┌─ Supplied records

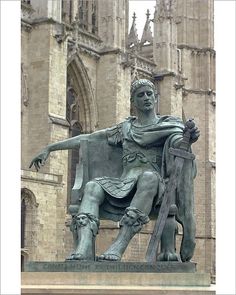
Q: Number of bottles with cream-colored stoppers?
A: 0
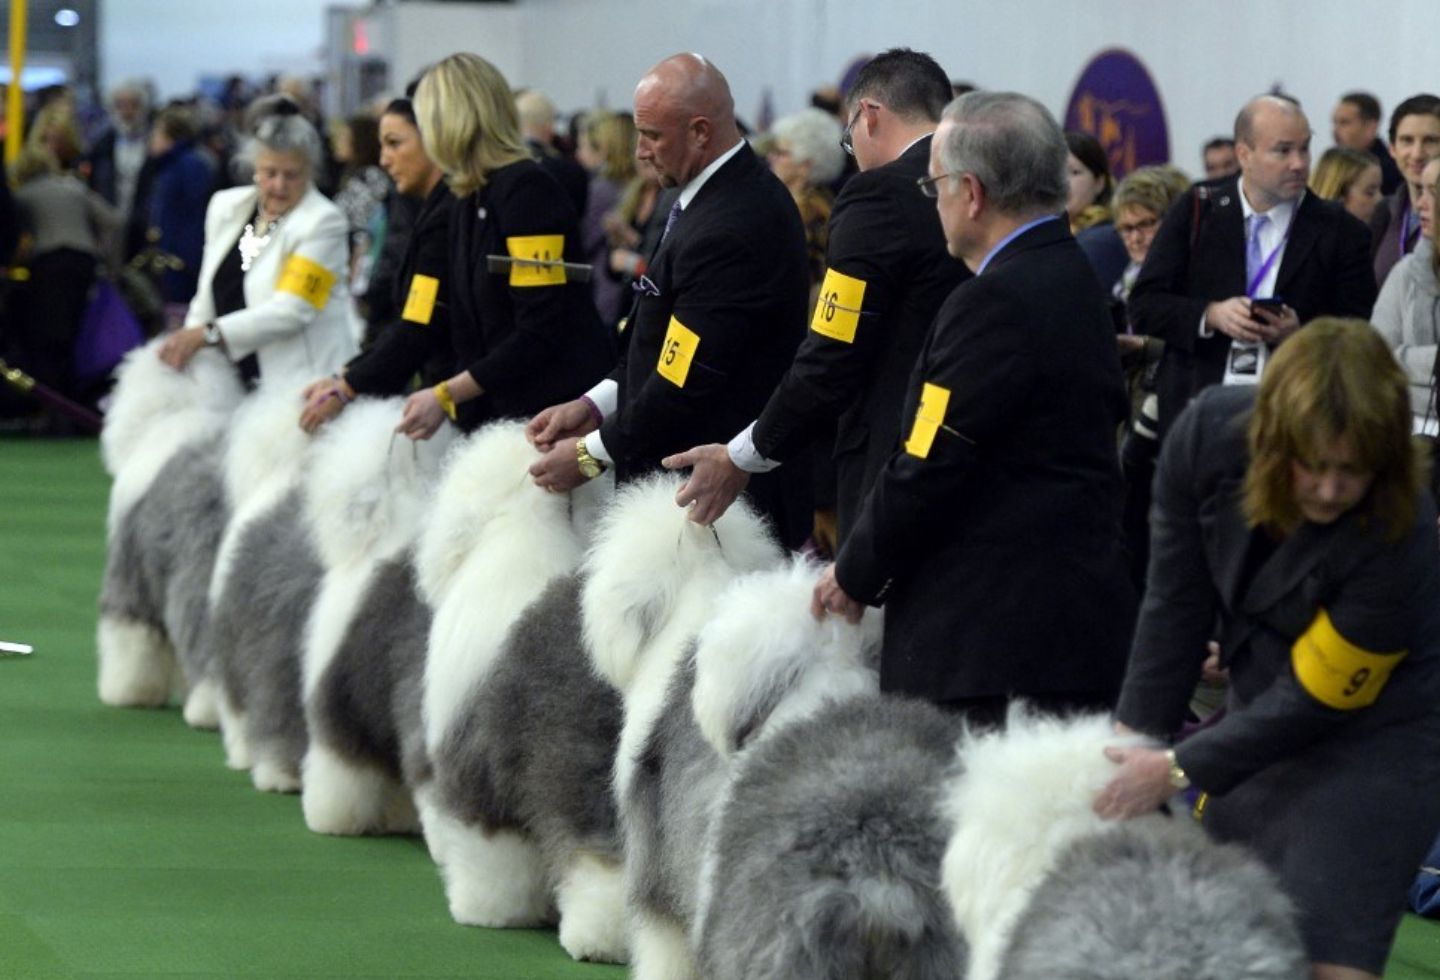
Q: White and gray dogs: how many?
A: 7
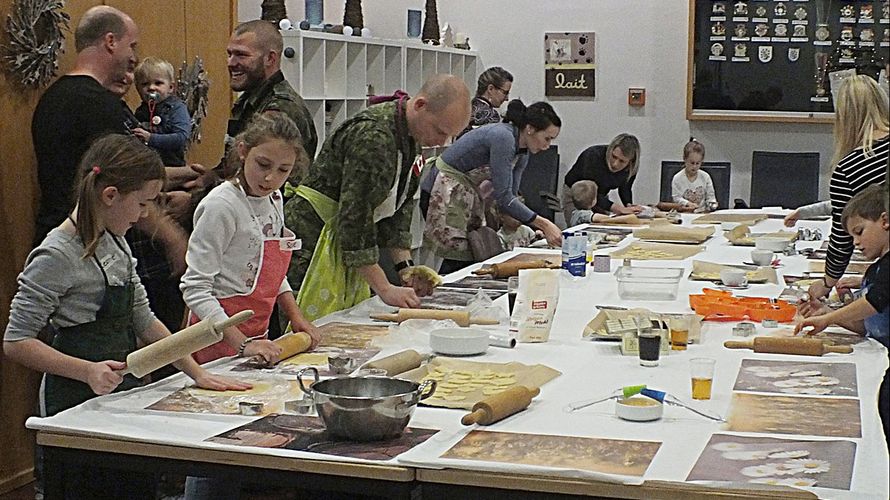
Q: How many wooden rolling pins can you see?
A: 7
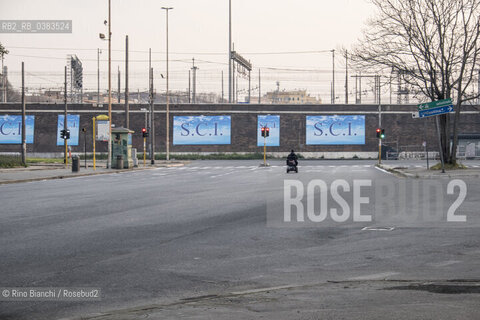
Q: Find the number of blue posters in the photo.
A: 5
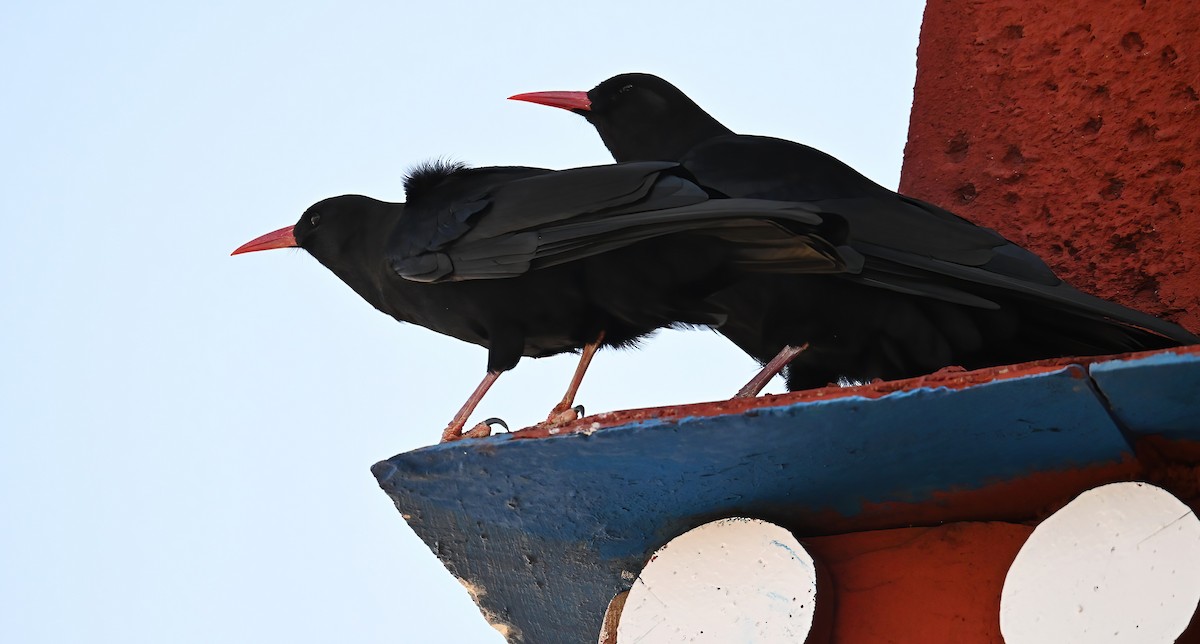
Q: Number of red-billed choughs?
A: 2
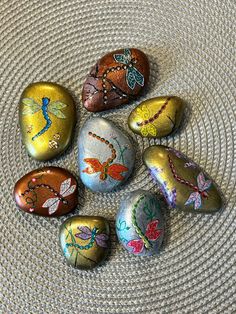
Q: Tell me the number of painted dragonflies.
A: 8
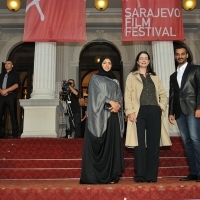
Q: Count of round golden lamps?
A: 3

└─

Required action: Please print the listing above again word for word, without its pictures.

Exercise answer:
Q: Number of bottles with cream-colored stoppers?
A: 0
Q: White and gray dogs: how many?
A: 7
Q: How many wooden rolling pins can you see?
A: 7
Q: Find the number of blue posters in the photo.
A: 5
Q: Number of red-billed choughs?
A: 2
Q: Tell me the number of painted dragonflies.
A: 8
Q: Count of round golden lamps?
A: 3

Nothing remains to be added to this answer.